(Beginning of Material supplied)

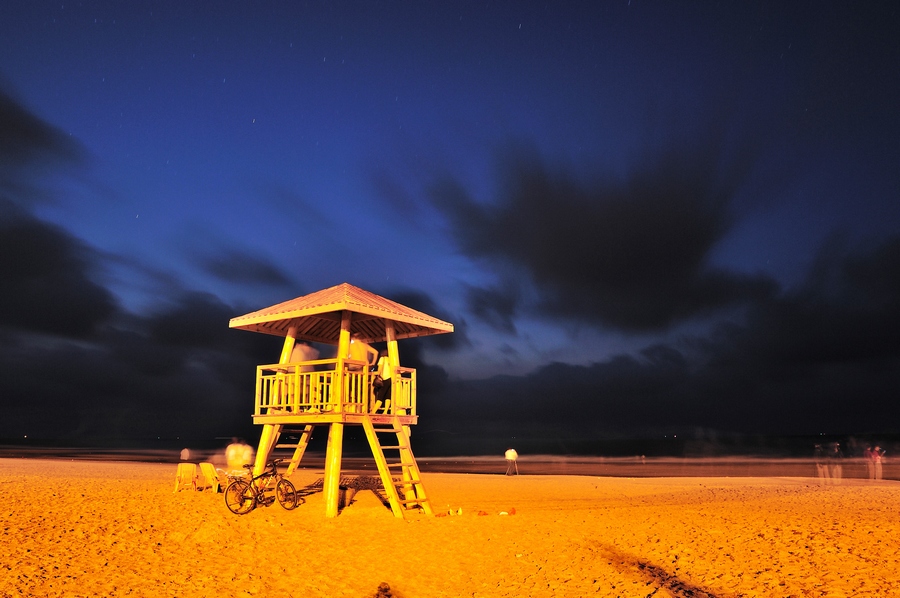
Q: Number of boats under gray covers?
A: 0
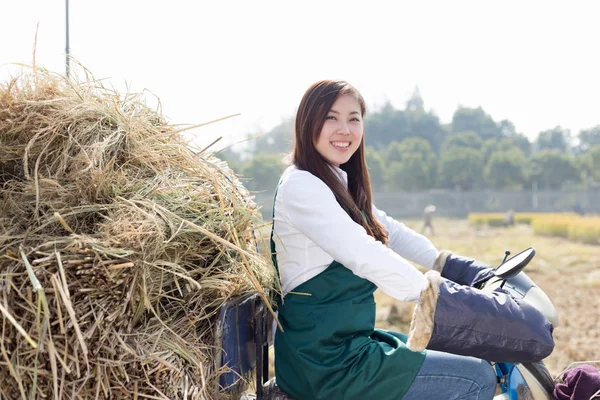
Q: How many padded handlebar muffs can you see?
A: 2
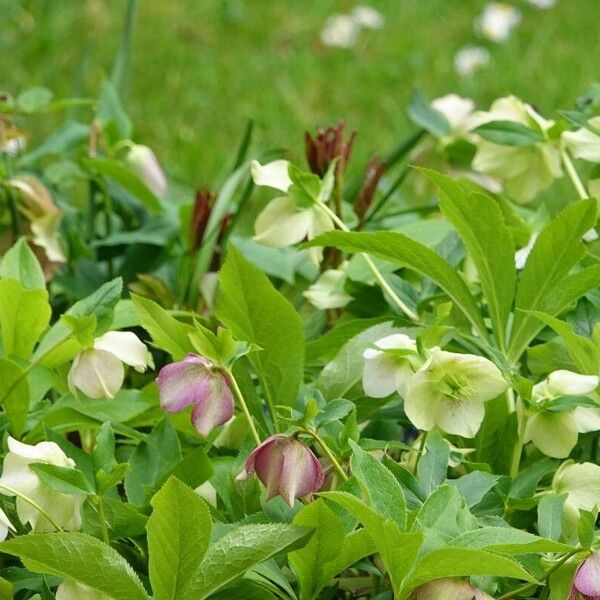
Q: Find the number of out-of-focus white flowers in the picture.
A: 5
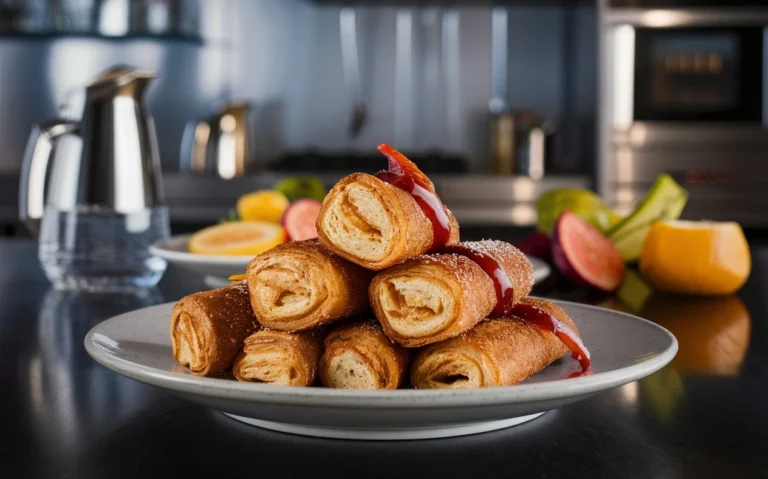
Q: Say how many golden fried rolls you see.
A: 7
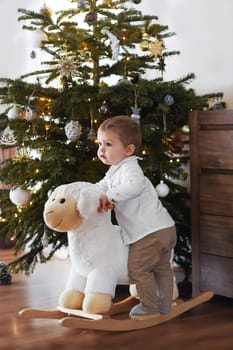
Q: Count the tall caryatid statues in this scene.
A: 0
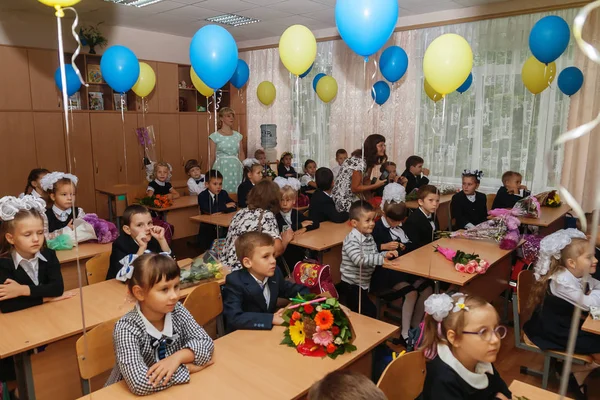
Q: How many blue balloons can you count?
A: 12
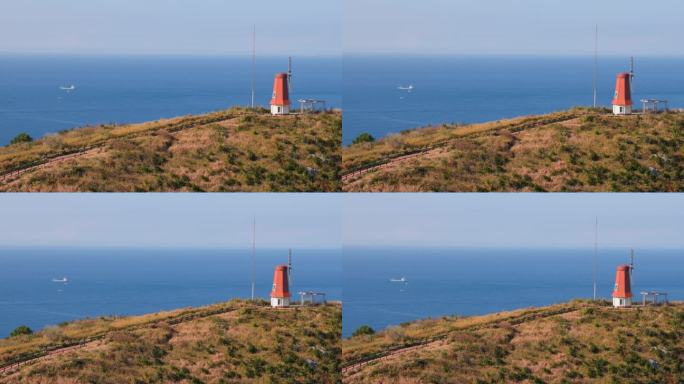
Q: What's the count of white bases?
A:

(End of Material supplied)

Could you return every line from the entries above in which the string "many" occurs?

Q: How many padded handlebar muffs can you see?
Q: Say how many golden fried rolls you see.
Q: How many blue balloons can you count?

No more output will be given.